[Item enumeration data]
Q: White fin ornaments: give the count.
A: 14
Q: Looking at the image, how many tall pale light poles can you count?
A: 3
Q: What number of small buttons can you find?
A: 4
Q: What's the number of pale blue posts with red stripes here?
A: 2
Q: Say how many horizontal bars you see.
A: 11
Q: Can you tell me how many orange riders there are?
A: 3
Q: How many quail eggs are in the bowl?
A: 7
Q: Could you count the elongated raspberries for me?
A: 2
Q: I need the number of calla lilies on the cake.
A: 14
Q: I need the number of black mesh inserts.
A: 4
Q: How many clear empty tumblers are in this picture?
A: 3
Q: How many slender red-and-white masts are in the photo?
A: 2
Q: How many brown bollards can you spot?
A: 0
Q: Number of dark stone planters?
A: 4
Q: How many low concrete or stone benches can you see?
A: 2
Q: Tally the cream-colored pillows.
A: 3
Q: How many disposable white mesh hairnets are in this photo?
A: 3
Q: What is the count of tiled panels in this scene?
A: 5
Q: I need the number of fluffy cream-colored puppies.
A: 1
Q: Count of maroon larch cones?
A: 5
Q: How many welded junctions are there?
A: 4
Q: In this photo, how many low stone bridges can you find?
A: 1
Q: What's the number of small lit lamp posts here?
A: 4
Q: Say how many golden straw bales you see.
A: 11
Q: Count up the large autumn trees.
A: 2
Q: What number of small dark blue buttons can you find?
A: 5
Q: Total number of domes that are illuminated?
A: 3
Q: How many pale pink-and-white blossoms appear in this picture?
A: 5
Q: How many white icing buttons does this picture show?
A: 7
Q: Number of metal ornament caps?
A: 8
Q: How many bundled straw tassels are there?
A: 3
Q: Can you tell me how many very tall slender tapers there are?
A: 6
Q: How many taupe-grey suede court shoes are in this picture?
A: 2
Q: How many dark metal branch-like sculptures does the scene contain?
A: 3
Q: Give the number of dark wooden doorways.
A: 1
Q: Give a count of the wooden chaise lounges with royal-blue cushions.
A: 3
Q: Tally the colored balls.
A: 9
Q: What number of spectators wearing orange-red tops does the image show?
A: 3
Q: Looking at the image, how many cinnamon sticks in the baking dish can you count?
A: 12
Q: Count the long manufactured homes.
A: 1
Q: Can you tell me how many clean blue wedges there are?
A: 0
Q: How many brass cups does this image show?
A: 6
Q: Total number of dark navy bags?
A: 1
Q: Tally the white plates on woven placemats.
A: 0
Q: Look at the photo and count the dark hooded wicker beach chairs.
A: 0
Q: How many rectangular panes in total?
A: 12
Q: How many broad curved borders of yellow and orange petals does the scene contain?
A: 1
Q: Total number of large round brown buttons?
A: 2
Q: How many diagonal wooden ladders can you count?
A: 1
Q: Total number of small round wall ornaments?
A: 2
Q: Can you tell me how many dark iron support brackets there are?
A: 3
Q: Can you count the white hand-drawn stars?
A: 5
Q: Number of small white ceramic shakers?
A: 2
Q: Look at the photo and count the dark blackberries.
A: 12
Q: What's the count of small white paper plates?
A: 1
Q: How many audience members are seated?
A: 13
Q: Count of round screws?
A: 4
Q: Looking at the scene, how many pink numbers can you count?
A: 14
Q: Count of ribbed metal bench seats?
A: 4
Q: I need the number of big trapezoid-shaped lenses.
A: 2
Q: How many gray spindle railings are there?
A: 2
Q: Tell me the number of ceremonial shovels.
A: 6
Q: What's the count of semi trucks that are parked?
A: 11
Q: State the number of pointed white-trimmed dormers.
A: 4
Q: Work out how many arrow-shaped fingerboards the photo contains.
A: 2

■ Exercise requirements
Give every record again, exactly as it reads.

■ The completed task
Q: White fin ornaments: give the count.
A: 14
Q: Looking at the image, how many tall pale light poles can you count?
A: 3
Q: What number of small buttons can you find?
A: 4
Q: What's the number of pale blue posts with red stripes here?
A: 2
Q: Say how many horizontal bars you see.
A: 11
Q: Can you tell me how many orange riders there are?
A: 3
Q: How many quail eggs are in the bowl?
A: 7
Q: Could you count the elongated raspberries for me?
A: 2
Q: I need the number of calla lilies on the cake.
A: 14
Q: I need the number of black mesh inserts.
A: 4
Q: How many clear empty tumblers are in this picture?
A: 3
Q: How many slender red-and-white masts are in the photo?
A: 2
Q: How many brown bollards can you spot?
A: 0
Q: Number of dark stone planters?
A: 4
Q: How many low concrete or stone benches can you see?
A: 2
Q: Tally the cream-colored pillows.
A: 3
Q: How many disposable white mesh hairnets are in this photo?
A: 3
Q: What is the count of tiled panels in this scene?
A: 5
Q: I need the number of fluffy cream-colored puppies.
A: 1
Q: Count of maroon larch cones?
A: 5
Q: How many welded junctions are there?
A: 4
Q: In this photo, how many low stone bridges can you find?
A: 1
Q: What's the number of small lit lamp posts here?
A: 4
Q: Say how many golden straw bales you see.
A: 11
Q: Count up the large autumn trees.
A: 2
Q: What number of small dark blue buttons can you find?
A: 5
Q: Total number of domes that are illuminated?
A: 3
Q: How many pale pink-and-white blossoms appear in this picture?
A: 5
Q: How many white icing buttons does this picture show?
A: 7
Q: Number of metal ornament caps?
A: 8
Q: How many bundled straw tassels are there?
A: 3
Q: Can you tell me how many very tall slender tapers there are?
A: 6
Q: How many taupe-grey suede court shoes are in this picture?
A: 2
Q: How many dark metal branch-like sculptures does the scene contain?
A: 3
Q: Give the number of dark wooden doorways.
A: 1
Q: Give a count of the wooden chaise lounges with royal-blue cushions.
A: 3
Q: Tally the colored balls.
A: 9
Q: What number of spectators wearing orange-red tops does the image show?
A: 3
Q: Looking at the image, how many cinnamon sticks in the baking dish can you count?
A: 12
Q: Count the long manufactured homes.
A: 1
Q: Can you tell me how many clean blue wedges there are?
A: 0
Q: How many brass cups does this image show?
A: 6
Q: Total number of dark navy bags?
A: 1
Q: Tally the white plates on woven placemats.
A: 0
Q: Look at the photo and count the dark hooded wicker beach chairs.
A: 0
Q: How many rectangular panes in total?
A: 12
Q: How many broad curved borders of yellow and orange petals does the scene contain?
A: 1
Q: Total number of large round brown buttons?
A: 2
Q: How many diagonal wooden ladders can you count?
A: 1
Q: Total number of small round wall ornaments?
A: 2
Q: Can you tell me how many dark iron support brackets there are?
A: 3
Q: Can you count the white hand-drawn stars?
A: 5
Q: Number of small white ceramic shakers?
A: 2
Q: Look at the photo and count the dark blackberries.
A: 12
Q: What's the count of small white paper plates?
A: 1
Q: How many audience members are seated?
A: 13
Q: Count of round screws?
A: 4
Q: Looking at the scene, how many pink numbers can you count?
A: 14
Q: Count of ribbed metal bench seats?
A: 4
Q: I need the number of big trapezoid-shaped lenses.
A: 2
Q: How many gray spindle railings are there?
A: 2
Q: Tell me the number of ceremonial shovels.
A: 6
Q: What's the count of semi trucks that are parked?
A: 11
Q: State the number of pointed white-trimmed dormers.
A: 4
Q: Work out how many arrow-shaped fingerboards the photo contains.
A: 2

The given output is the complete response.